──────── DATA LISTING ────────

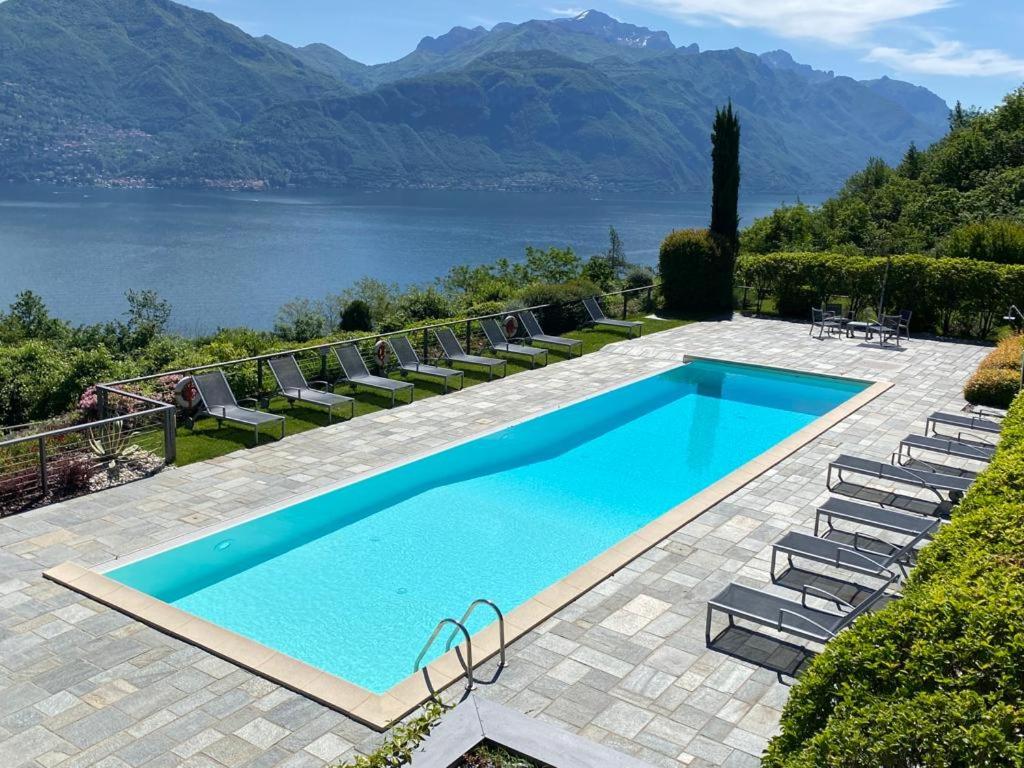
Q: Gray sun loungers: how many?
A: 14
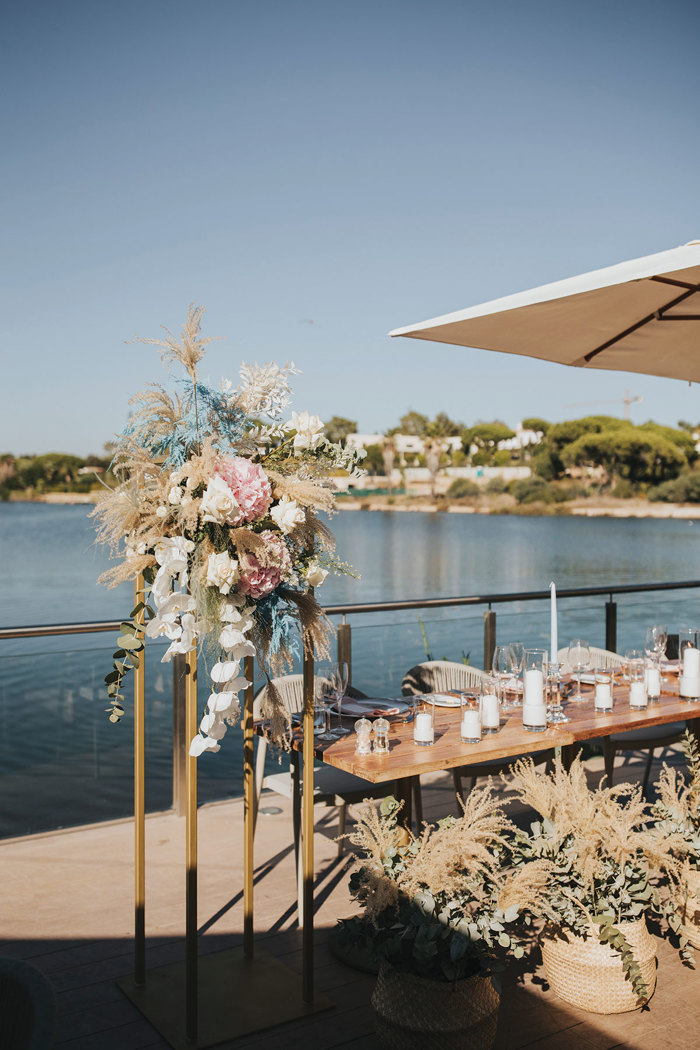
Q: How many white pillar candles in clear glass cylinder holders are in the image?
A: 8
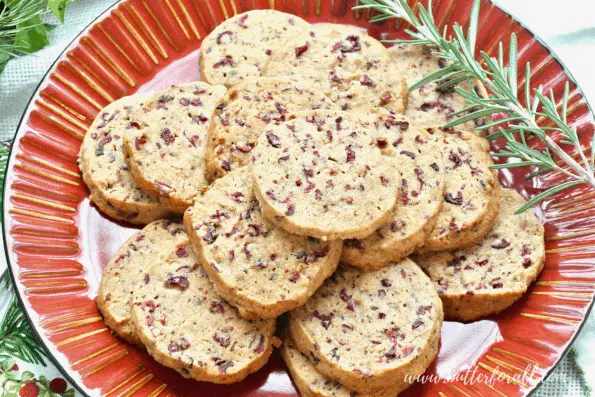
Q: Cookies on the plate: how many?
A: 15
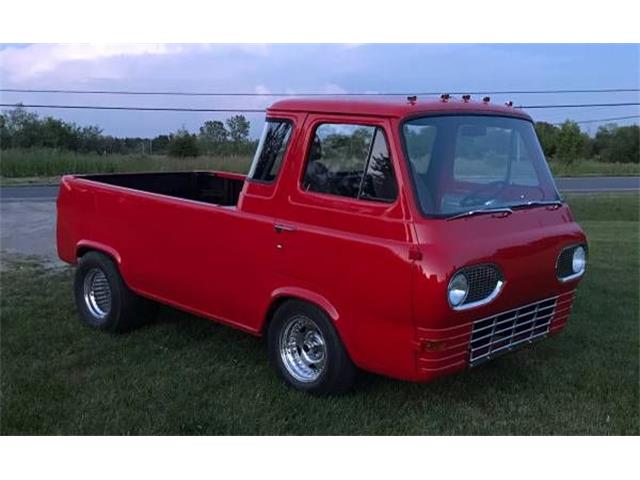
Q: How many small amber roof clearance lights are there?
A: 5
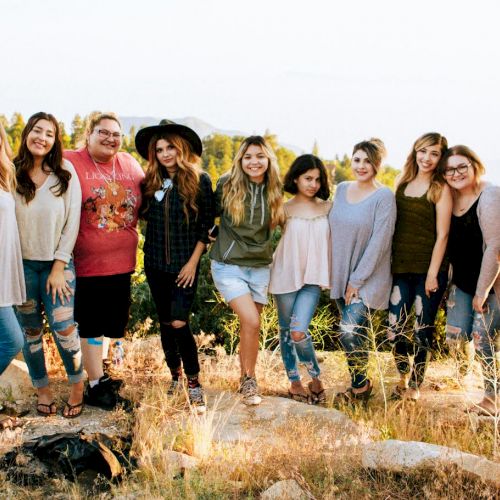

────────

WHAT YOU NEED TO DO:
Once the line containing "Q: How many small" is found, transcribe it and every line after it to the end of the records, exactly and with no pictures.

WRITTEN REPLY:
Q: How many small amber roof clearance lights are there?
A: 5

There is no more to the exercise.